What needs to be done => Pull out every line with the word "Total" from the entries below.

--- Data extracts Enclosed Below ---

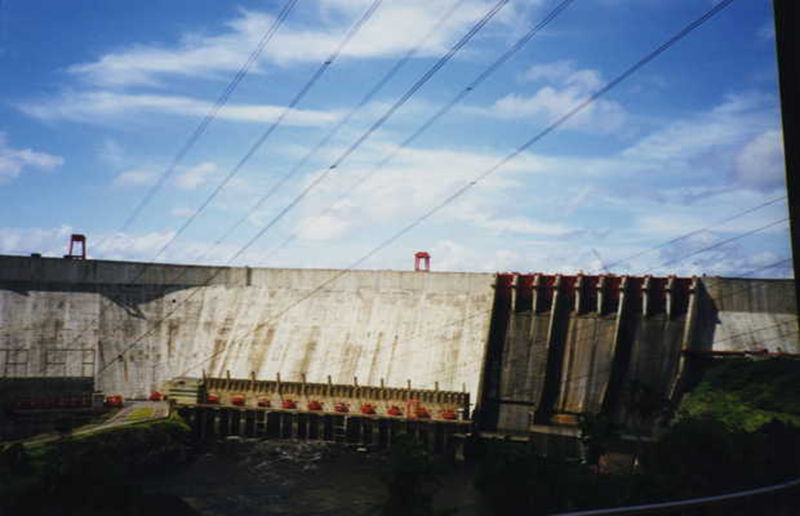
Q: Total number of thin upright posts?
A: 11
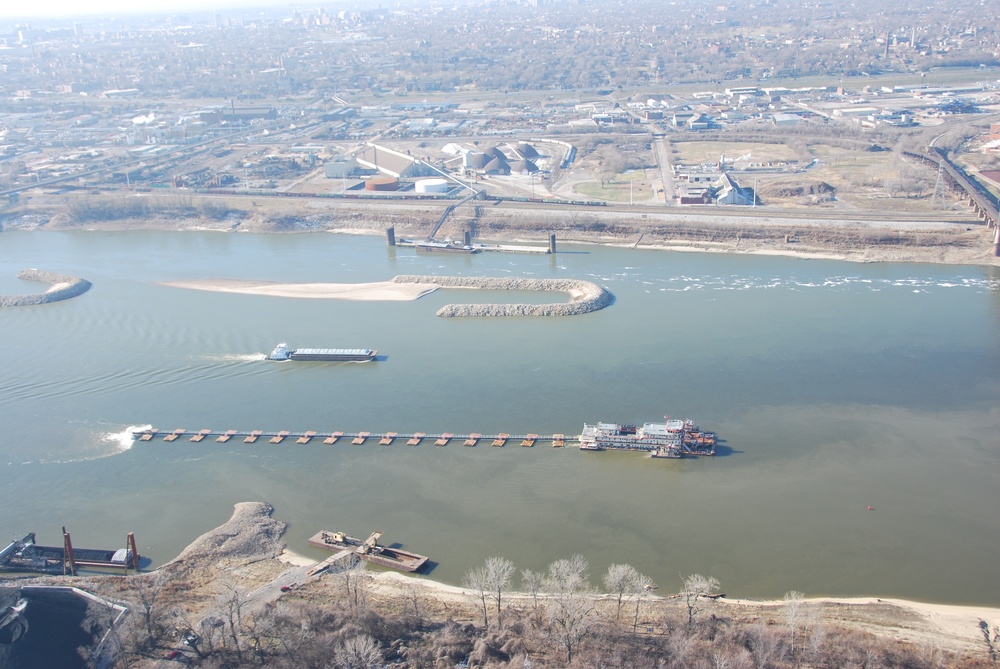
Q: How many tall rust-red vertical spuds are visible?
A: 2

--- End of Enclosed Data extracts ---
--- Data extracts Enclosed Below ---

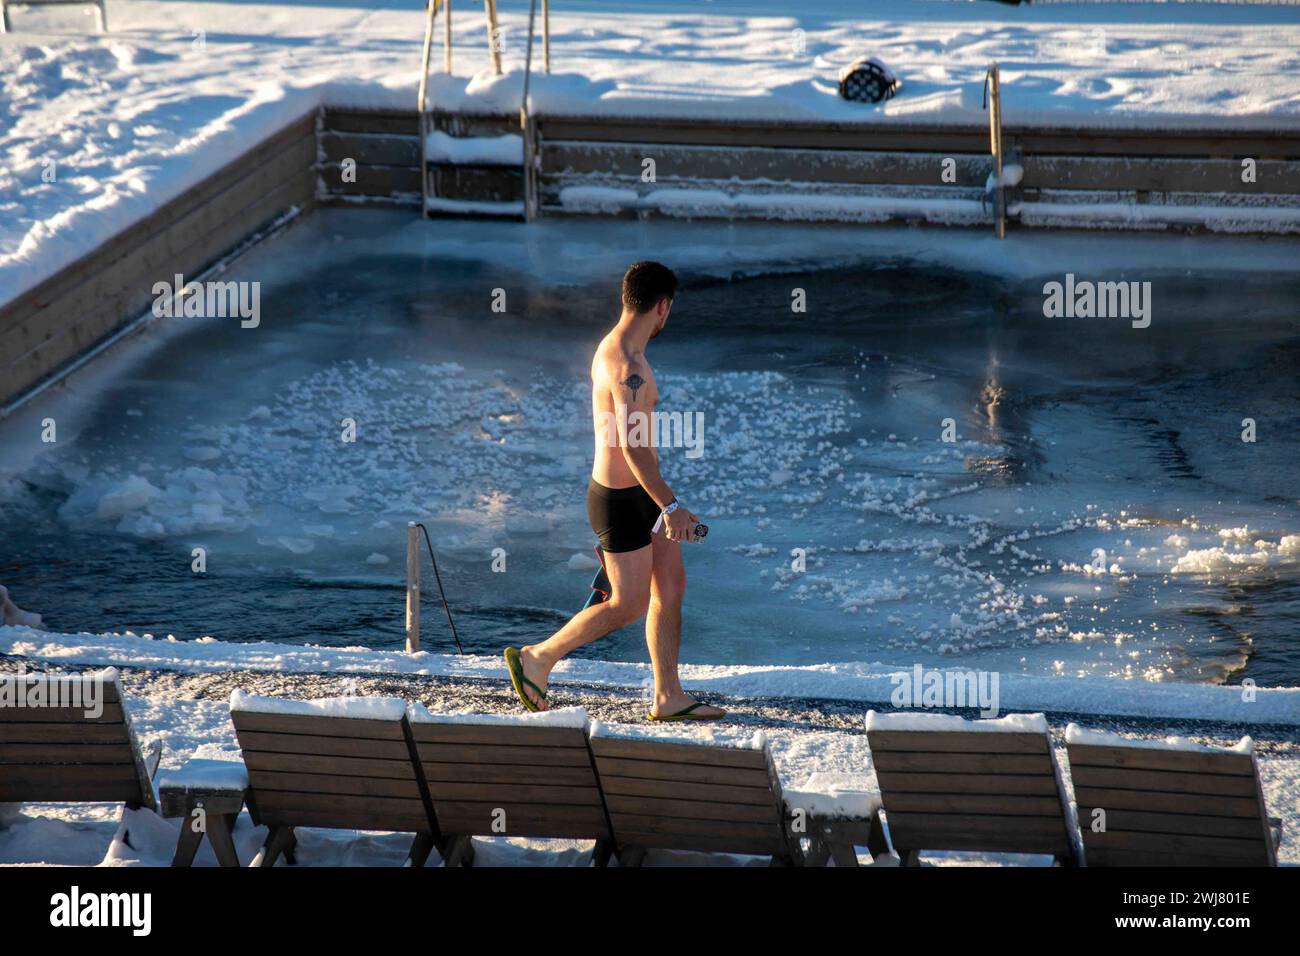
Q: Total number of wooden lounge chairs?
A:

--- End of Enclosed Data extracts ---

Final answer =>
Q: Total number of thin upright posts?
Q: Total number of wooden lounge chairs?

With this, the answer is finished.